No Nepal, abalado por outro forte tremor hoje, estado geral é de pânico

Famílias dormem debaixo de marquises, toldos ou tendas feitas de painéis de propaganda e pedaços de madeira

Lisandra Paraguassú, Enviada especial de O Estado de S. Paulo

26 de abril de 2015 | 14h50

KATMANDU - Um dia depois do terremoto de 7.8 graus que devastou o Nepal, a capital do país se mantém em estado de pânico. No início da tarde deste domingo outro forte tremor, dessa vez de 6.7 graus, fez com que nepaleses e turistas corressem mais uma vez para as ruas. 
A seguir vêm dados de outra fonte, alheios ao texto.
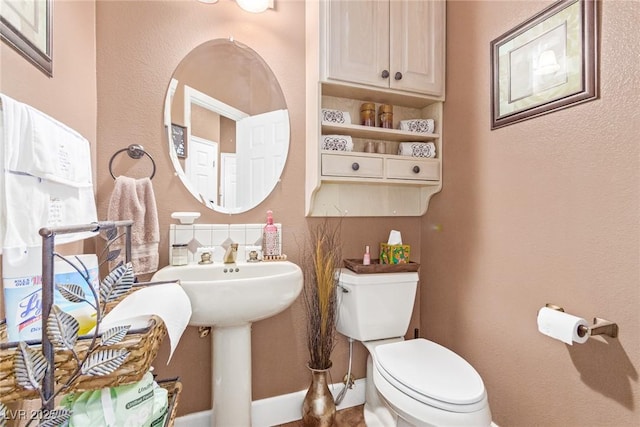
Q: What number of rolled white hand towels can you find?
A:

Esta noite, com chuva e temperaturas abaixo dos 15 graus, famílias inteiras dormem debaixo de marquises, toldos ou tendas feitas de painéis de propaganda e pedaços de madeira. Nos hotéis, camas foram montadas em lobbies e jardins. Com o risco de mais um forte tremor, ninguém se arrisca a estar longe de portas abertas.

O aeroporto de Katmandu, fechado desde o momento do primeiro tremor, reabriu neste domingo. Milhares de pessoas correram para lá, na tentativa de embarcar no primeiro voo para fora do Nepal - poucos conseguiram. 
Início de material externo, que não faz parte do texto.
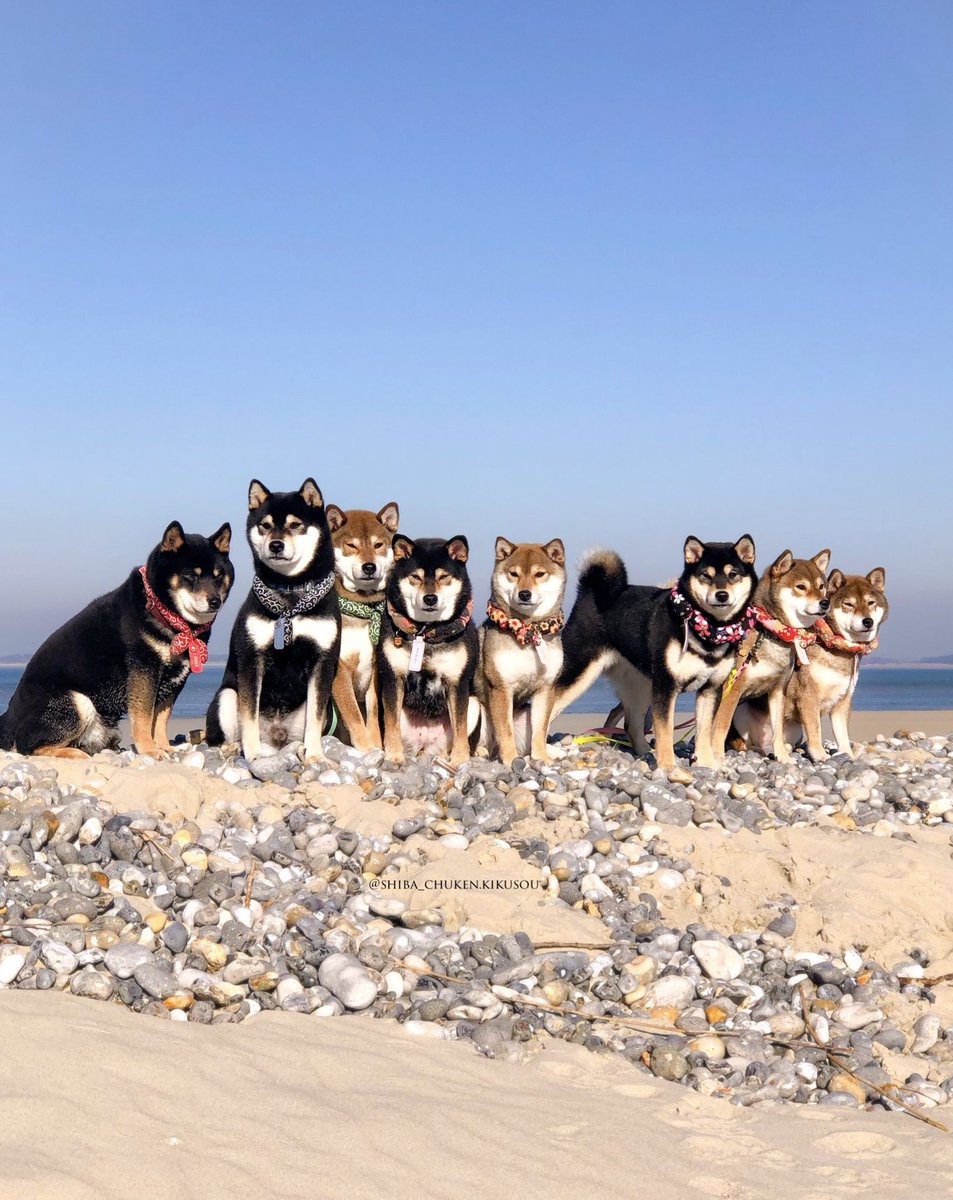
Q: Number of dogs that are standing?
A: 1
Do outro lado, nepaleses tentavam embarcar a qualquer custo em Abu Dhabi e Doha para voltar para casa. Somavam-se à confusão no aeroporto dezenas de jornalistas que chegam à cidade e ainda alguns turistas que, apesar dos problemas e das dezenas de rotas de trekking destruídas,  decidiram manter viagens já programadas. 
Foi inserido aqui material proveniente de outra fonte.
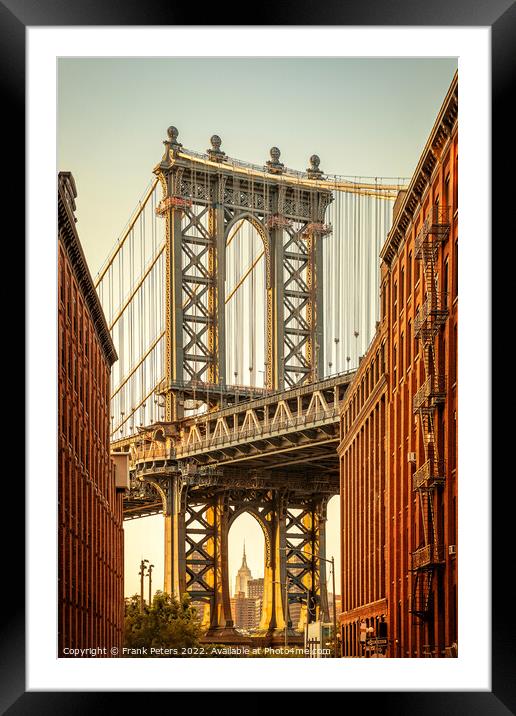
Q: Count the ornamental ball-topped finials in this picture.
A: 4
Um desses turistas, russo, que preferiu não se identificar, explicou ao Estado que já estava com a viagem paga e as reservas feitas. Preso por uma noite em Abu Dhabi, decidiu manter a viagem, planejada há um ano, para o campo base do Himalaia, mesmo sabendo que avalanches provocadas pelo terremoto mataram ao menos 14 pessoas.

Tremores ainda sacodem o país periodicamente. Fala-se em mais um grande terremoto nos próximos dias, mas as previsões são, na verdade, precárias e pouco precisas. Boa parte do país está às escuras e as comunicações funcionam de forma intermitente. Neste momento, reportagens estão sendo enviadas de celulares por SMS. 

Há falta de médicos, mantimentos, remédios e água.  Sobram feridos - cerca de 5 mil pelas últimas estatísticas - e última informação oficial contava mais de 2,4 mil mortos no país, número que passa dos 2.5 mil ao todo.